Node 20 appears to cause major slowdown in `Post ccache` step

firewave commented 9 months ago

The update to Node 20 appears to cause a slowdown in the Post ccache step.

In my case the step was taking single-digit seconds with the version used on Node 16 and always 2+ minutes when Node 20 was involved. The used platform or prior existence of a cache does not seem to have any impact.

See https://github.com/hendrikmuhs/ccache-action/issues/178#issuecomment-1913376963 https://github.com/hendrikmuhs/ccache-action/issues/178#issuecomment-1913745651

firewave commented 9 months ago

Continuing from #178 here.

My previous examples were flawed and your observations seemed correct. But let's look at a better example

https://github.com/danmar/cppcheck/actions/workflows/valgrind.yml?query=branch%3Amain.

This seems to be a good slice as it contains both versions and also both states.

The latest builds is descending order:

https://github.com/danmar/cppcheck/actions/runs/7644329997/job/20828411569 - 1.2.12 / cache found -> 2+ minutes https://github.com/danmar/cppcheck/actions/runs/7687753686/job/20948157176 - 1.2.12 / cache found -> 2+ minutes https://github.com/danmar/cppcheck/actions/runs/7687504907/job/20947611473 - 1.2.12 / no cache found -> 2+ minutes https://github.com/danmar/cppcheck/actions/runs/7646437494/job/20835238755 - 1.2.11 / cache found -> 3 seconds https://github.com/danmar/cppcheck/actions/runs/7644329997/job/20828411569 - 1.2.11 / no cache found -> 3 seconds

And some random builds from the past (unfortunately I did not find one with no cache): https://github.com/danmar/cppcheck/actions/runs/7507173423/job/20440160792 - cache found / 5 seconds https://github.com/danmar/cppcheck/actions/runs/7233590995/job/19709031614 - cache found / 4 second

chirag-droid commented 9 months ago

I can take up this issue.

It is happening due to how Node 20 works

chirag-droid commented 9 months ago

I think this issue needs to be fixed by @actions/ccache package or by NodeJS implementing a fix?

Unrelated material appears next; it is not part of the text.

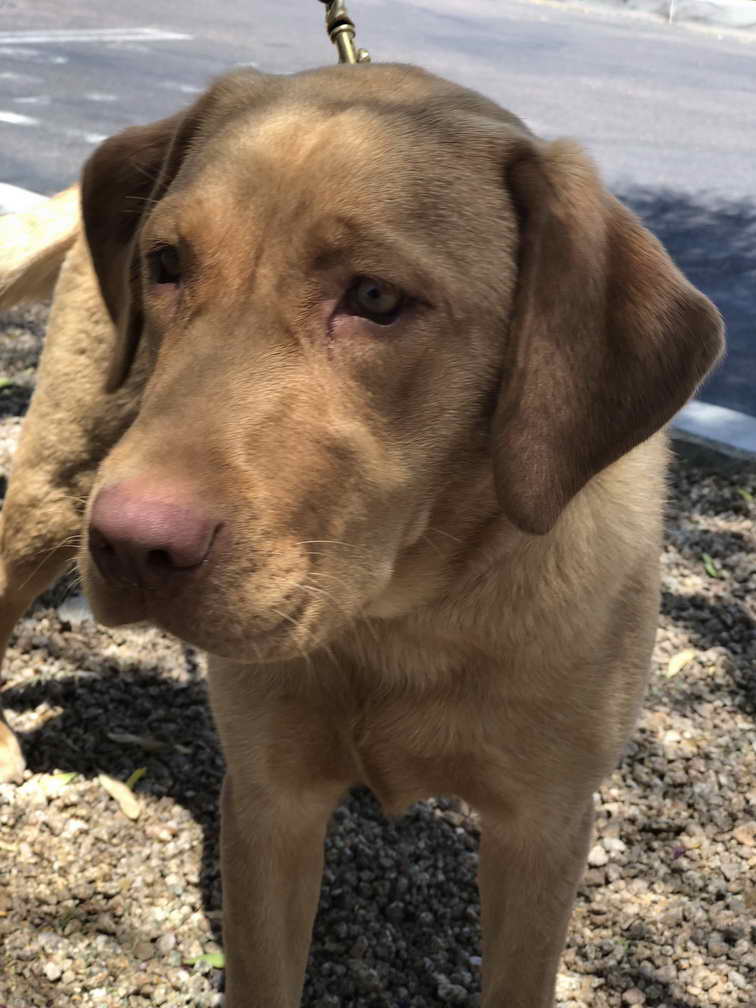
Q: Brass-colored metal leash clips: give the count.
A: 1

firewave commented 9 months ago

I have no idea how Node works and what API it offers - but I think the proper fix would be in the code which is doing the HTTP request, telling the connection to be closed via the Connection: close HTTP header.

I am very vaguely remembering encountering some similar issue with keep-alive in Java quite a while ago.

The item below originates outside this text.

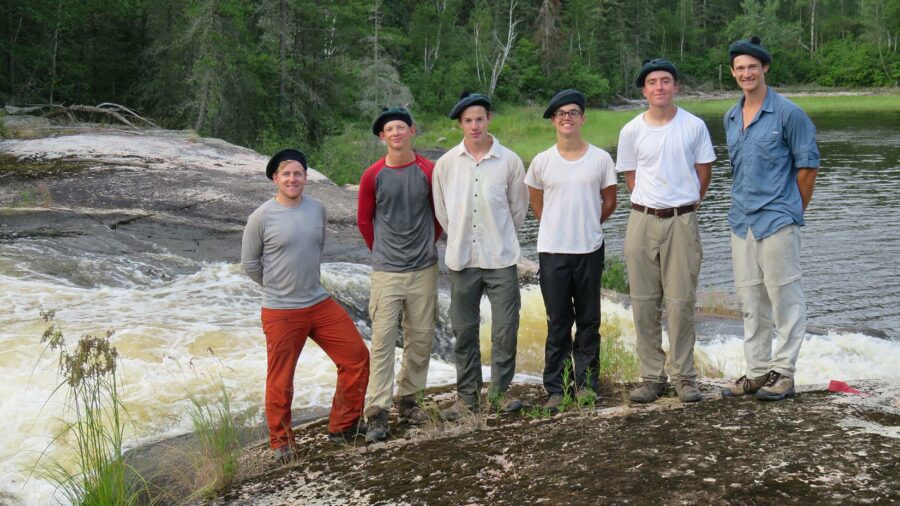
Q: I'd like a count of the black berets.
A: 6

chirag-droid commented 9 months ago

I have opened the issue with https://github.com/actions/toolkit/issues/1643

I am surprised many packages inside https://github.com/actions are using process.exit so the action doesn't hang.

I will look into this if I can fix it.

hendrikmuhs commented 9 months ago

Related to the other thread: Would a downgrade to node 18 help? We don't have to use node 20, all we need is not 16, because github put it EOL. In the long run we have to upgrade of course, but a downgrade would buy some time so github folks can figure out whats wrong.

firewave commented 9 months ago

Related to the other thread: Would a downgrade to node 18 help?

Just updating to Node 18 should help with this issue since the behavior has only changed in Node 19.

We don't have to use node 20, all we need is not 16, because github put it EOL.

Actually we do: https://github.blog/changelog/2023-09-22-github-actions-transitioning-from-node-16-to-node-20/

But as you commented in the other ticket let's do this in incremental steps one problem at a time...

chirag-droid commented 9 months ago

actions/toolkit seems unresponsive about issues and prs

Crzyrndm commented 8 months ago

Any chance of #182 getting merged, even as a temporary fix? The current situation is unpleasant and there doesn't seem to be any activity from GH to resolve the root cause

hendrikmuhs commented 7 months ago

I can merge it once the test-failures are resolved (maybe it is just a matter of merging the latest changes).

mweberxyz commented 7 months ago

GitHub should be able to fix this. I identified the exact connection they are leaving open so hopefully every downstream consumer doesn't need to implement the process.exit hack: https://github.com/actions/toolkit/issues/1702

As @chirag-droid said though.. they don't seem to take community PRs or issues at very high priority 😕

Naros commented 6 months ago

Hi all, I've noticed that the post-ccache takes between 2.5 and 3 minutes while the restore takes 10-15 seconds. Is there any way I can speed this up on our builds?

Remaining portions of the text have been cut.